Azerbaijani forces enter Lachin, the last district handed over by Armenia

On Tuesday, Azerbaijani forces moved into the last district surrendered by Armenia in a peace deal that ended weeks of fighting over the disputed Nagorno-Karabakh region.

Azerbaijan’s Ministry of Defense released a video showing a tank carrying an Azerbaijani flag leading a column of trucks into the Lachin district.

AFP journalists in the city of Lachin saw a column of Azerbaijani trucks flanked by military vehicles from Russia, which mediated the peace deal.

Armenia agreed to hand over three districts around Karabakh – Aghdam, Lachin and Kalbajar – as part of the deal that halted an Azerbaijani offensive that had recaptured territories lost to Armenian separatists in a war in the 1990s.

As in Aghdam and Kalbajar, the inhabitants of Lachin frantically cleared before handing over and took cattle, firewood, furniture and even plastic pipes.

Some residents have burned their homes when they left and on Monday night, two houses on the outskirts of the town of Lachin were on fire.

Local official Davit Davtyan said residents had been allowed to leave until 6pm, except for those allowed to stay along the Lachin corridor leading to Armenia’s border.

‘Nowhere to go’

The peace agreement placed about 2,000 Russian peacekeepers between the two sides and along the corridor, a 60-kilometer route through Lachin that connects Karabakh’s capital Stepanakert with Armenia.

The column of a dozen Azerbaijani military vehicles moved slowly overnight along the corridor toward the Armenian border, with Russian military vehicles at the top and rear.

Davtyan said about 200 people would be allowed to stay to maintain local infrastructure.

“Residents who could not leave because they had nowhere to go said they would stay and see what happens on Tuesday,” he said.

Nagorno-Karabakh broke away from Azerbaijan’s control in a war following the collapse of the Soviet Union in 1991 that left some 30,000 dead.

The region declared independence but was never recognized by any country, including Armenia, which strongly supports the separatists.

The peace agreement signed on November 9 was reached after six weeks of fighting that saw Azerbaijan’s army overwhelm separatist forces and threaten to advance on Stepanakert.

Under the agreement, Armenia will lose control of seven districts it seized around Karabakh in the 1990s – many Azerbaijanis who were forced to flee are now planning to return.

The separatists retain control of most of Karabakh’s Soviet – era territory but have lost the key city of Shusha.

While some Armenians have fled from the districts that were bred to Azerbaijan, others in Lachin had nowhere to go.

In the village of Aghavno along the Lachin corridor, 60-year-old Araksya Gyokchakyan saw residents loading furniture and firewood into cars and trucks even as she was about to stay.

“I do not know where to go.
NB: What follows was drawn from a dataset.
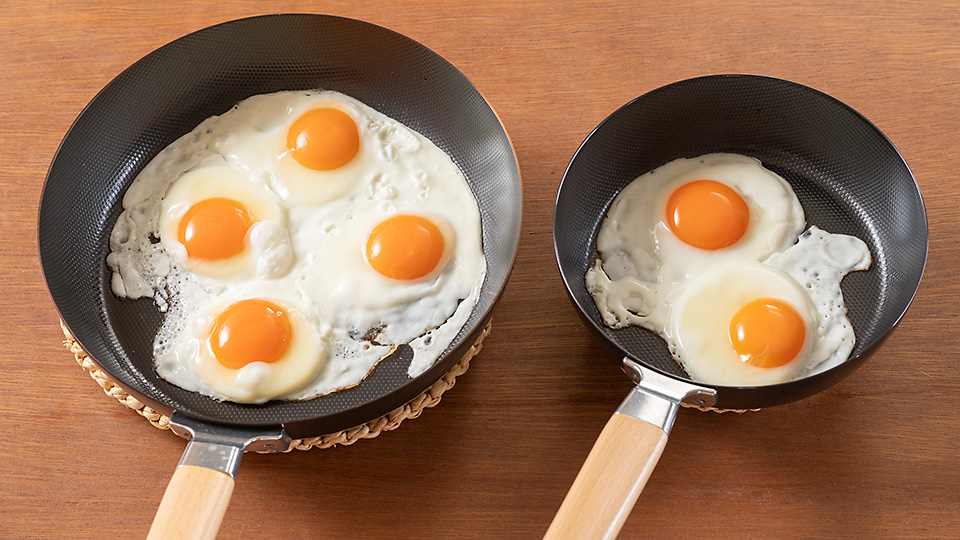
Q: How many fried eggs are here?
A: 6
I stayed here during the war. It is my home,” she told AFP.

Meanwhile, other Armenians have returned to Karabakh itself.

Russia’s defense ministry, which is helping with the return, said on Monday that more than 25,000 people who had fled the fighting had been returned.

Russia’s role is growing

Moscow’s peacekeeping role has overshadowed France and the United States – the three countries that make up the Minsk group, which led talks on the Karabakh conflict for decades but failed to reach a lasting agreement.

France’s position in future negotiations could be further threatened after Azerbaijani lawmakers last week demanded that the country be expelled from the Minsk group.

The move came after the French Senate passed a non-binding resolution calling on France to recognize Karabakh as an independent state.

Azerbaijan has also called on its loyal ally Turkey to play a role in peacekeeping missions, but Moscow insists Ankara will not be involved.

Since the announcement of the peace agreement – which leaves Karabakh’s future political status in limbo – Armenia’s Prime Minister Nikol Pashinyan has been under fire at home.

Protesters have regularly taken to the streets of the capital Yerevan, branding him a “traitor” for agreeing to the deal and demanding his resignation.

Protesters gathered again on Monday, even outside the French embassy in Yerevan, begging for help in finding soldiers still missing after the fighting.

While Armenia has reported more than 2,300 military deaths, which is considered an underestimation, Azerbaijan has not revealed any military losses.

More than 100 civilians were reported killed on both sides.